I can’t remember the shoes, the coat, the first cigarette. I can’t remember what we were drinking, though I’m relatively sure that you had a Jameson and water, and I had a Jameson on the rocks. We’re so predictable. I remember the balcony. We were sitting way up high, almost at the very top, so that we could step over the backs of our chairs and into the balcony bar area (so handy, we said). The people sitting just to the right of you were a mother and her teenage son. This is only important because of how annoyed she got with us after we talked all the way through the first act, and into the headliner, Broken Bells. We couldn’t stop talking! We still can’t.
As soon as we sat down, drinks in hand, I started to feel self-conscious. What next? We’d held hands that one time, but ever since then, we’d played it by the book. I hadn’t wanted to cheat on my boyfriend, and I especially didn’t want you involved in any kind of drama of that sort. I just wanted out of that relationship, and was simultaneously realizing that, even though it was completely idiotic and totally not the right timing, I also wanted in on you. Badly.
So now, three weeks after attending one concert as friends, we sat in a different part of the same theater, at a different concert, nursing the same drinks, thinking about becoming lovers. In my memory, it’s the longest three weeks in the history of the world. I used it to end a long relationship, figure out where to live, and listen the Spotify playlist you made for me overandoverandoverandover. Dry the River, The Nationals, Amanda Palmer, †††, Chvrches…
At the time, though, this night seemed much longer than those three weeks had – mostly because I couldn’t figure out how to get you to hold my hand again.
I tried to remember how holding hands had happened as a kid. What do middle school girls do when they want their crushes to grab their sweaty little palms and caress them skill-lessly? We talked, the band played, and my mind wrapped itself around this conundrum. Your hands stayed firmly on your own lap, well away from me. It started to feel like some kind of statement, one I wasn’t keen on letting stand. Finally I decided it was now or never. I put my hand on my knee, then slid it down my leg a bit until the pinkie finger side of my hand was touching your leg. At first, nothing happened. Nothing. You drank your drink, I drank mine, my hand lingered awkwardly between our thighs, fingertips enjoying the subtle prickling of a few stray leg hairs as they poked through my tights. I’ll be so glad when they perfect laser hair removal.

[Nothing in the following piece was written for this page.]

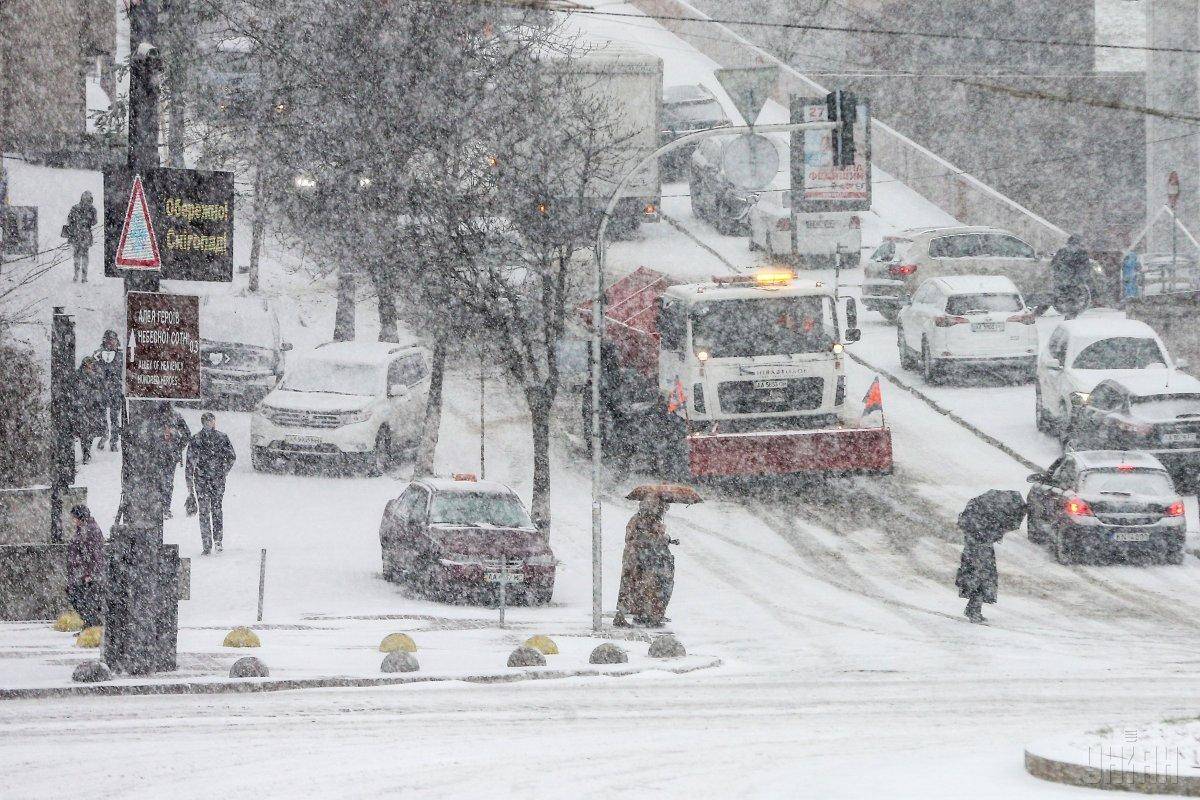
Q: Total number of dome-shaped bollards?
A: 11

At last, you shifted a bit and placed your hand next to mine, fingers dancing over mine ever so softly. There it was. The electricity from that night in the car. Then we were listening to music and letting our hands explore each other. It was PG, but also intimate. Every time you caressed my palm with your thumb, shivers ran up and down my spine.

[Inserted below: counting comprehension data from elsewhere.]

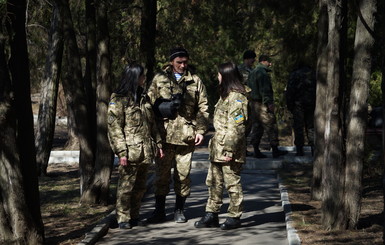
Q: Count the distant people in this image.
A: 3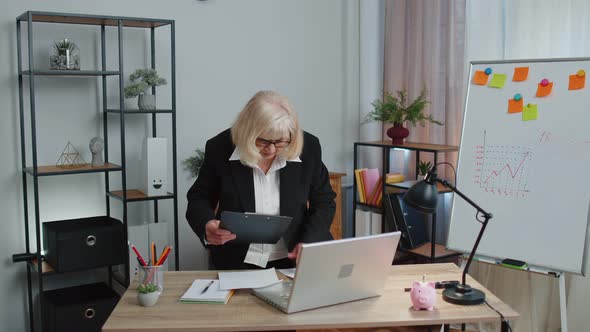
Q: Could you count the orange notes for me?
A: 5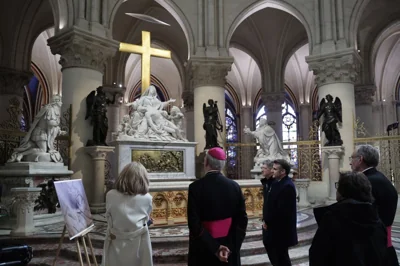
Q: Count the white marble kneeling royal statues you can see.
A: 2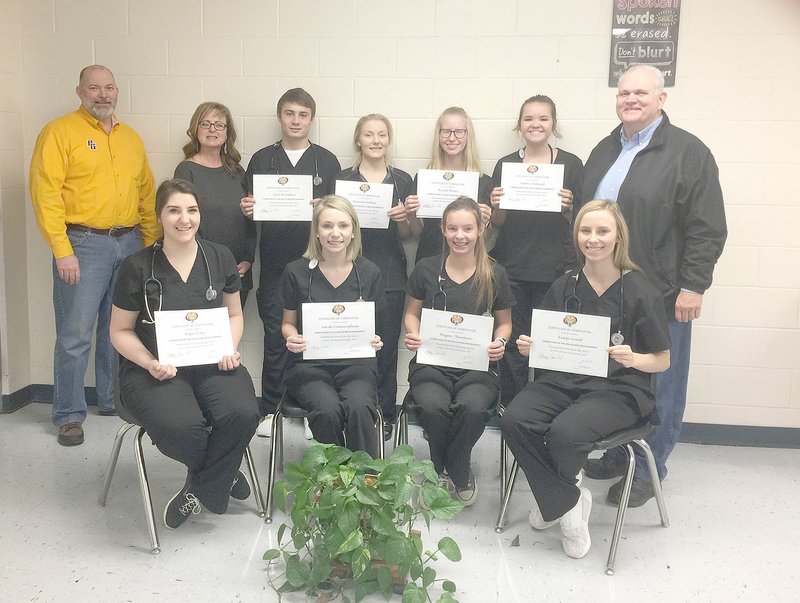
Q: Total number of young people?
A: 8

That’s probably why the transition from holding hands to kissing was so subtle. I used our tangled fingers as an excuse to snuggle closer to you in those uncomfortable wooden theater seats, leaning my head on your shoulder and breathing in deep. Can I tell you one more time just how amazing it is to love the very smell of a person, sans stupid colognes and body sprays and stinky deodorants, just plain old deliciously-scented masculinity? I had to kiss you. And I did.
A year ago today, we went to see Broken Bells play at the Civic Theater. I didn’t know who they were before we went to the show – I just said yes because you were going to be there. But you knew that. The show was good, but honestly I don’t remember all that much. Because once we start talking, we can’t stop, and once we start kissing, that’s all we ever want to do. I’m fine with that.